**Required work**
Among the entries below, find every line that contains the string "this", then copy it.

**Working data**
· · · · · · ·
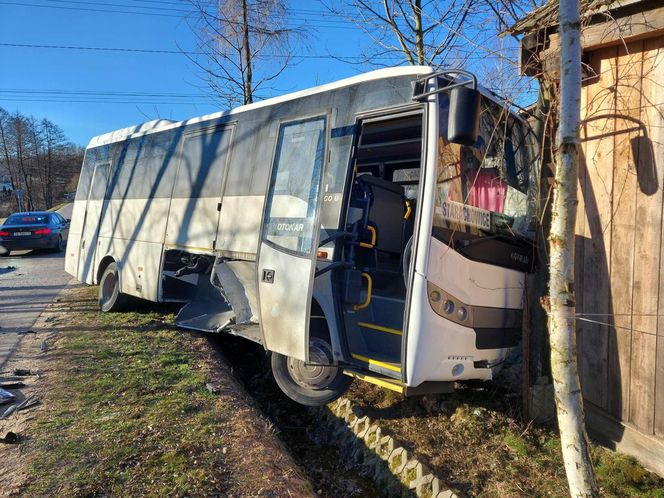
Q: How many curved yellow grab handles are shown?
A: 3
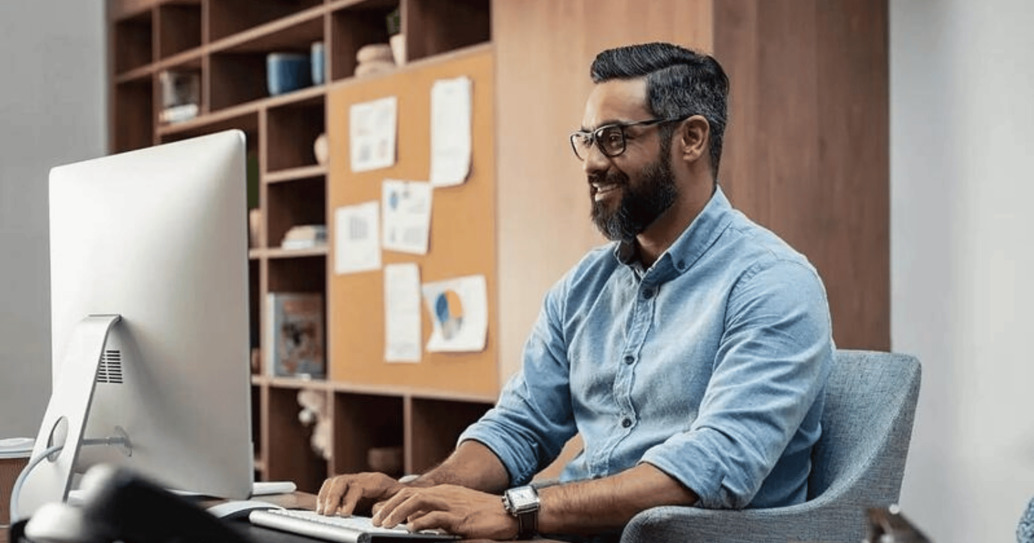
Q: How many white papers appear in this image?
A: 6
· · · · · · ·
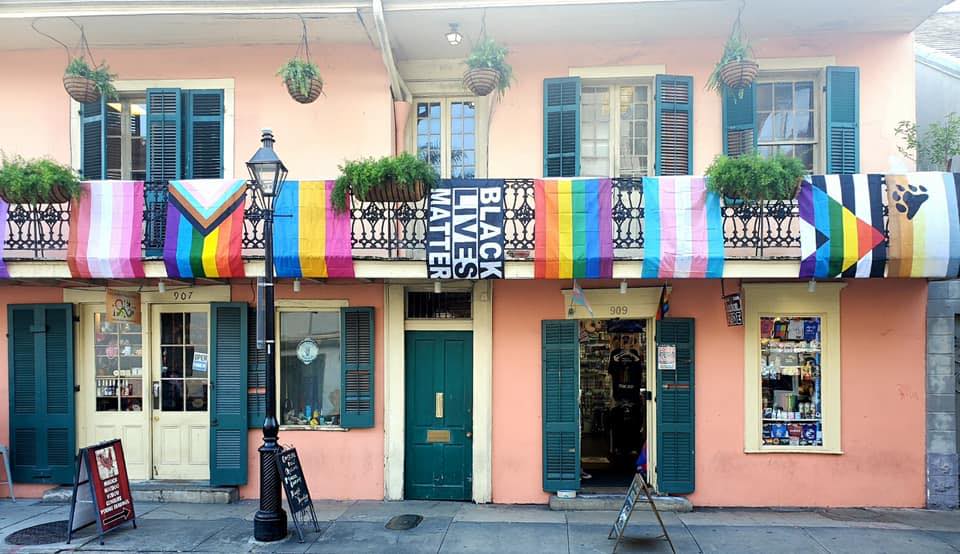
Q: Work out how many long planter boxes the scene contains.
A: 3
· · · · · · ·
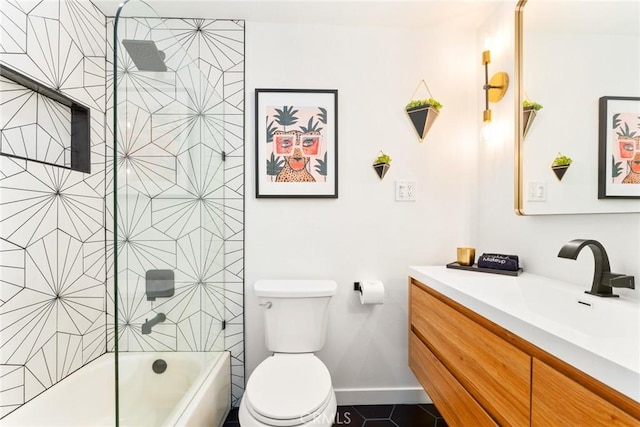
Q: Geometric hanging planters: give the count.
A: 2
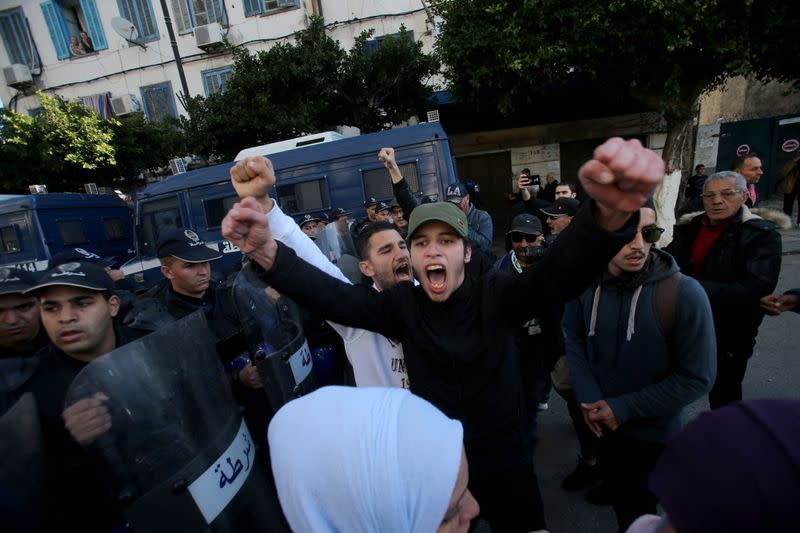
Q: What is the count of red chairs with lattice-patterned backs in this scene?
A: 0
· · · · · · ·
**Reply**
Q: How many white papers appear in this image?
Q: What is the count of red chairs with lattice-patterned backs in this scene?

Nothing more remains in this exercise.